A: I started in February 2022. Having done my fellowship here, I was able to bring that experience to the job. It's a three-year fellowship, and we have three fellows a year, so we have a total of nine fellows. It's been a very steep learning curve for me, but it's also great to be a part of a division where all the faculty really care about the education of our fellows. They want to train the next generation of GI doctors or hepatologists, and so it's been a really fun learning experience, and I love teaching. 

Q: How have you seen the field change since you began your career?

A: What's really exciting about how this field has changed is the spirit of collaboration across different disciplines. Pediatric transplant is no longer working in a siloed environment. It's integrating care with so many different multidisciplinary teams. We also work very closely with the interventional radiologist team. We could not take care of our liver transplant patients without them, because a lot of times patients develop complications post-transplant that require an interventional radiologist’s help. That's another big partnership that has grown immensely over the past couple of years.

Q: What are some of the biggest challenges facing the field?

A: I think the biggest thing in liver transplant is organ availability, especially for pediatric patients. That's where living donor liver transplant is becoming transformative, because it allows us to not only depend on the deceased donors or people that sign up to be deceased donors.

Another challenge is ensuring equitable access, because a lot of families from underrepresented backgrounds are those with limited resources or language barriers. They face more obstacles navigating the complex transplant process. There are studies showing that families from underrepresented backgrounds have less access to living donation as well. That's something that I bring up to the fellows so that when they start their journey as faculty, they can also challenge those problems and disparities.

Q: What are some of the advancements we're seeing with immunosuppression?

A: Researchers are studying which patients can come off of immunosuppressants completely. Currently, when we evaluate patients for liver transplant, it's a two-day process. They meet with every single member of our team — the surgeon, the pharmacist, the infectious disease team, the psychosocial team, the dietician, the liver transplant coordinator — everybody. And one of the big messages we tell them is that your child is going to be on immunosuppressants for the rest of their lives. However, that is likely going to change in their life or in their child's lifetime.
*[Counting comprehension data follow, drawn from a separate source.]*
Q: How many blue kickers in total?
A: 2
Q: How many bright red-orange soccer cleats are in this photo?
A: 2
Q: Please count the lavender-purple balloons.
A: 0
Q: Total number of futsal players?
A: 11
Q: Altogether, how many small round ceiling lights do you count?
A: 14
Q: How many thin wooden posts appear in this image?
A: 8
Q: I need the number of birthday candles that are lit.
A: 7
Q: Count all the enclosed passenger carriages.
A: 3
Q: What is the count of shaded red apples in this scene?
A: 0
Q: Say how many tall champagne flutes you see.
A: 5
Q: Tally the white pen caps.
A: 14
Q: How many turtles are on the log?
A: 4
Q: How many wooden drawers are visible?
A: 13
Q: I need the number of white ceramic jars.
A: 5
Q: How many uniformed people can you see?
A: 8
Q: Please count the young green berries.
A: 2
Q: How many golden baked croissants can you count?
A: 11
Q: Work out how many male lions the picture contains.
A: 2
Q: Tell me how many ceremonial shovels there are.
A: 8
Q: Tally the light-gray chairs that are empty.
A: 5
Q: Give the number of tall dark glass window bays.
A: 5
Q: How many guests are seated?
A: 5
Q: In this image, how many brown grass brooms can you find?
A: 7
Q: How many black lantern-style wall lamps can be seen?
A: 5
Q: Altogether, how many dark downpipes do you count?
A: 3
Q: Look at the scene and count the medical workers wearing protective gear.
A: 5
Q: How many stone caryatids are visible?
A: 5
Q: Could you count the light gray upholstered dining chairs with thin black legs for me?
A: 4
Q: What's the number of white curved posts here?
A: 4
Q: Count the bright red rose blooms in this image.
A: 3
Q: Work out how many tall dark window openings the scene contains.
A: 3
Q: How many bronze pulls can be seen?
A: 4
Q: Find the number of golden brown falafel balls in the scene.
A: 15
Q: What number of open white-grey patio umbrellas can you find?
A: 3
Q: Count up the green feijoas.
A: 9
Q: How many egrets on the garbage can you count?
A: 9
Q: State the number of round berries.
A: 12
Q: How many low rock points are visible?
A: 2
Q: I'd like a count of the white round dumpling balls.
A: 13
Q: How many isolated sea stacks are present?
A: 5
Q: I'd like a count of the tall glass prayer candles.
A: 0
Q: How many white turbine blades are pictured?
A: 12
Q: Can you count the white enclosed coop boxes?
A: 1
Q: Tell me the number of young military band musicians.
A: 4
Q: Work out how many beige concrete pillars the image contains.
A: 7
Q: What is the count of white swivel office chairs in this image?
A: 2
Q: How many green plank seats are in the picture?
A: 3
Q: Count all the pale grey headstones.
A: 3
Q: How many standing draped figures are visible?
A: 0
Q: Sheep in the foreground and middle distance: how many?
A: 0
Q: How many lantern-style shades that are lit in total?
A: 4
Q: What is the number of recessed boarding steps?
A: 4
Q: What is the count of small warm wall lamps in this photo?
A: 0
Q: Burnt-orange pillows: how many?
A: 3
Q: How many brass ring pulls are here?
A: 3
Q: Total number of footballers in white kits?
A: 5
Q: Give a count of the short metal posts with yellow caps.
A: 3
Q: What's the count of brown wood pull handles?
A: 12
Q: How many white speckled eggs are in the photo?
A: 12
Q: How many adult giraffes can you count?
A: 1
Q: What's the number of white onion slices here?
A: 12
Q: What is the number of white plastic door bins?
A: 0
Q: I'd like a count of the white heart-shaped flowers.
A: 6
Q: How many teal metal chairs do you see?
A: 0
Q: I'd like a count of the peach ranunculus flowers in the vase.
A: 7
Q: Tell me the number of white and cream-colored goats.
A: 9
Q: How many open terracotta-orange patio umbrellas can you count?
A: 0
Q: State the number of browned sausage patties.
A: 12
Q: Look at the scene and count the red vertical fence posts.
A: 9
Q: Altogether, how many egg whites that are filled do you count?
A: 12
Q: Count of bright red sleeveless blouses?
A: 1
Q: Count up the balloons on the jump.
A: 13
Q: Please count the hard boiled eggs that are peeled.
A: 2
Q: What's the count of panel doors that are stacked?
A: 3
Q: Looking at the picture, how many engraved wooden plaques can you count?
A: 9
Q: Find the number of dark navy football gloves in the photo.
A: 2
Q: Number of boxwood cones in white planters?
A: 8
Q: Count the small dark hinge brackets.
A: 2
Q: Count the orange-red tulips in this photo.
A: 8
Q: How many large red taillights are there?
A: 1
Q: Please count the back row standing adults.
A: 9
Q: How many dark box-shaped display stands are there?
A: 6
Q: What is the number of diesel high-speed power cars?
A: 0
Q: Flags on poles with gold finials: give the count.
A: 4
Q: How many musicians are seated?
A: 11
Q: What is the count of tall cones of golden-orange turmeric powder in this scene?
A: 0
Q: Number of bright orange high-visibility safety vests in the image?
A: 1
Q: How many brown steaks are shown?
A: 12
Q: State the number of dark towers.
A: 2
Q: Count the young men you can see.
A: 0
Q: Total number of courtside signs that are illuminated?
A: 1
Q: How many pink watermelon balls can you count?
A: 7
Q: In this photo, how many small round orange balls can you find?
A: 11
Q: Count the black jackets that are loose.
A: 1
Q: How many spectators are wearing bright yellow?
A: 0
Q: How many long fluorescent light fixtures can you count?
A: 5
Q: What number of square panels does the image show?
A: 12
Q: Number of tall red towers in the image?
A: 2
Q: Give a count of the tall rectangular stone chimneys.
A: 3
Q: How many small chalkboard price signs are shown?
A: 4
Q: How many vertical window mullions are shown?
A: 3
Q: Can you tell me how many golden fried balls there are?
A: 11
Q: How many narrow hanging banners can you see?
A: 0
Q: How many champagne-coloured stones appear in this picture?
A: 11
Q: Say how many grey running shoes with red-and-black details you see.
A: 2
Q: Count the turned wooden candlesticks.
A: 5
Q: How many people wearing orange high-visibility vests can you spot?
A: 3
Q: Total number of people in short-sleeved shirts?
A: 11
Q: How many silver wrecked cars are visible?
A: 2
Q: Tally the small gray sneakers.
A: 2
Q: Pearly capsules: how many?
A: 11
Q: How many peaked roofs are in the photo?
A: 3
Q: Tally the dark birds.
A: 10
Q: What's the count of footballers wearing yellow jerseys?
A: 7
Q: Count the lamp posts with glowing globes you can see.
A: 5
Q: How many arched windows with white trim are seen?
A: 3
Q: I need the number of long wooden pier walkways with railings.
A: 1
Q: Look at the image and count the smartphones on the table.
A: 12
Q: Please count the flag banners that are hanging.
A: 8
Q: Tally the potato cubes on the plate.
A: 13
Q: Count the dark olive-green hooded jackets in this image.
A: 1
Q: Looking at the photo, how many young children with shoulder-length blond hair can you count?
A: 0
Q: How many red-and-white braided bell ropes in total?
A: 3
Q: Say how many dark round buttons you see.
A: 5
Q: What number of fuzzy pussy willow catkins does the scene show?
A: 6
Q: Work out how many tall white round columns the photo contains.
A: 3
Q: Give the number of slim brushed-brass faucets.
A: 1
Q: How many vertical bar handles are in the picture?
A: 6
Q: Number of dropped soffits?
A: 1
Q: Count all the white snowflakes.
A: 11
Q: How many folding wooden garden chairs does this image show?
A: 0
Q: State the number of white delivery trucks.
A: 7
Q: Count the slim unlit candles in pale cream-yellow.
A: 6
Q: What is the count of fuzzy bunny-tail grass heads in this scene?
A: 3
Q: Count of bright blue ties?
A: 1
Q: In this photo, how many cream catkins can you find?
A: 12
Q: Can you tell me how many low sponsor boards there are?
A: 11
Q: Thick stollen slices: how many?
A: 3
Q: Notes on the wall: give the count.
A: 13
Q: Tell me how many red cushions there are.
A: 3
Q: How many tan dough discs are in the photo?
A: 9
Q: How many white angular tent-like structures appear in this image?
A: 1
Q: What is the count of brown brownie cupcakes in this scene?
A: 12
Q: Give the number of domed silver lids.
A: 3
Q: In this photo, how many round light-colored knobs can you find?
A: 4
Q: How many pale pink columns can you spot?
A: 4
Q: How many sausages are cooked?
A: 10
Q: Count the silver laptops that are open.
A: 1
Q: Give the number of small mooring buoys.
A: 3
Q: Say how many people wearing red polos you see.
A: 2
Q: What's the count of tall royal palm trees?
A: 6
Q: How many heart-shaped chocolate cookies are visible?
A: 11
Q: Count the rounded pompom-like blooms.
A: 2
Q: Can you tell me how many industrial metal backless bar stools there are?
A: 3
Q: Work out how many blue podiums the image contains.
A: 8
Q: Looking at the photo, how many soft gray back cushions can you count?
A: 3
Q: What's coming down the line that you are excited about?

A: I'm most excited about a future where every child who needs a liver transplant can receive one and in time. Living donation is a key part of that vision, but so are advances in imaging, surgical techniques and immunosuppression care. I'm also very jazzed and energized about how we use innovation and collaboration to reach more patients and families. We're so uniquely positioned because we are one of the centers that does the most living donor liver transplants in the whole nation.